Be like Jesus, spew the lukewarm ones from your mouth, or at least your dating option list :lmao:

Posted
she doesn't want to feel obligated to you...thus not interested.

 

just because she doesn't want to feel obligated or beholden doesn't mean she isn't interested.

Posted

The problem is not with her wanting to go Dutch.

 

But she said it before the date even took place as if to let the guy knows that its not gonna be a date.

 

Normally even if the woman wanna pay for the date she will offer to pay at the end of the dinner, not long before.

Posted
just because she doesn't want to feel obligated or beholden doesn't mean she isn't interested.

 

She might always go dutch on dates. She might figure that you're not the wealthiest guy in the world.

 

Take her out and seeing how things proceed. Casually let her know that you enjoy treating on your dates or ask her out for another date (make it clear) and see how she responds. If she doesn't want to date you, she'll let 'friends' pop up in the conversation and you can go your merry way.

Posted (edited)

C'mon guys, there is a HUGE difference between ponying up your half when the bill rolls around and emphatically wanting to convey the understanding beforehand that she intends to pay her own way. There are only two types of women that I personally know of that do that sort of thing: The kind that feels the need to overemphasize how 'independent' they are at every given opportunity and those who want to make it known before anything transpires that this is NOT a date. Neither type bodes well for the OP.

Edited by theBrokenMuse
Posted
C'mon guys, there is a HUGE difference between ponying up your half when the bill rolls around and emphatically stating beforehand that she intends to pay for her own meal.
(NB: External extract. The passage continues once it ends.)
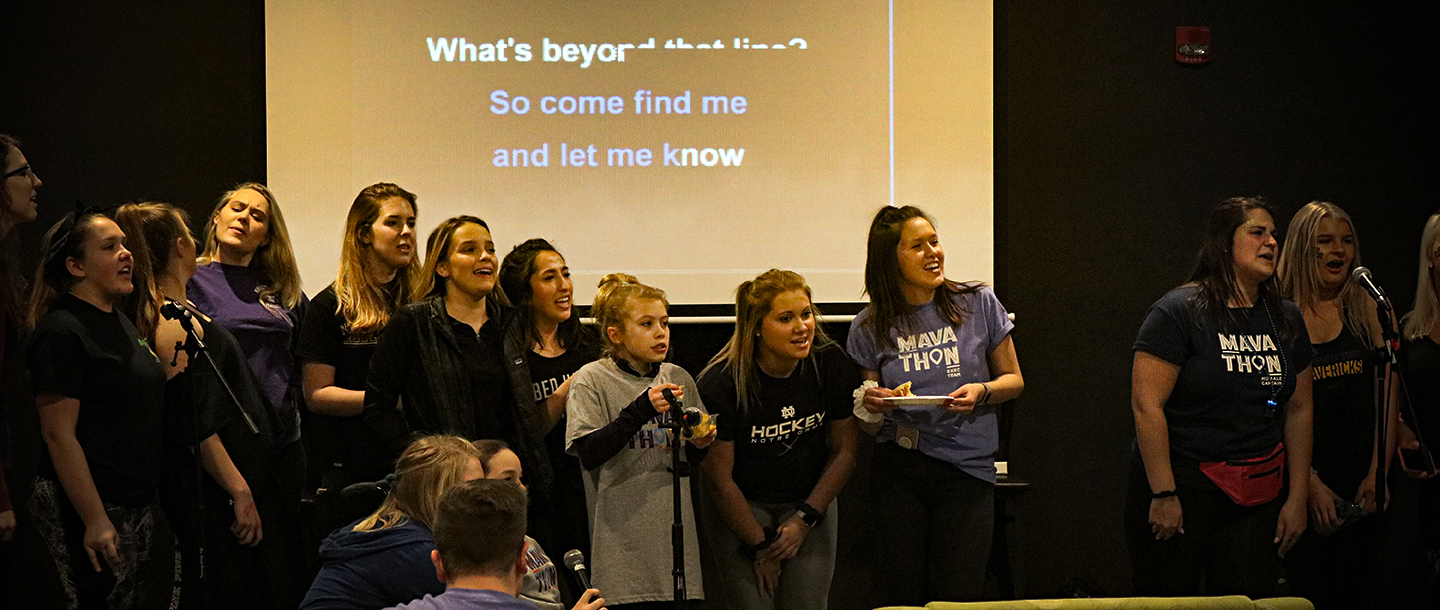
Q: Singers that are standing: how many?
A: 13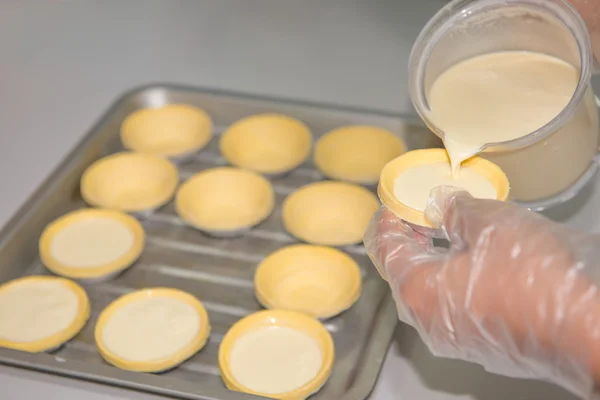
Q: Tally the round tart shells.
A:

There are only two types of women that I personally know of that do that sort of thing: The kind that feels the need to overemphasize how 'independent' they are at every given opportunity and those who want to make it known before anything transpires that this is NOT a date. Neither type bodes well for the OP.

 

I do that and I do not fall into either category you have stated. Maybe there is another type you haven't thought of.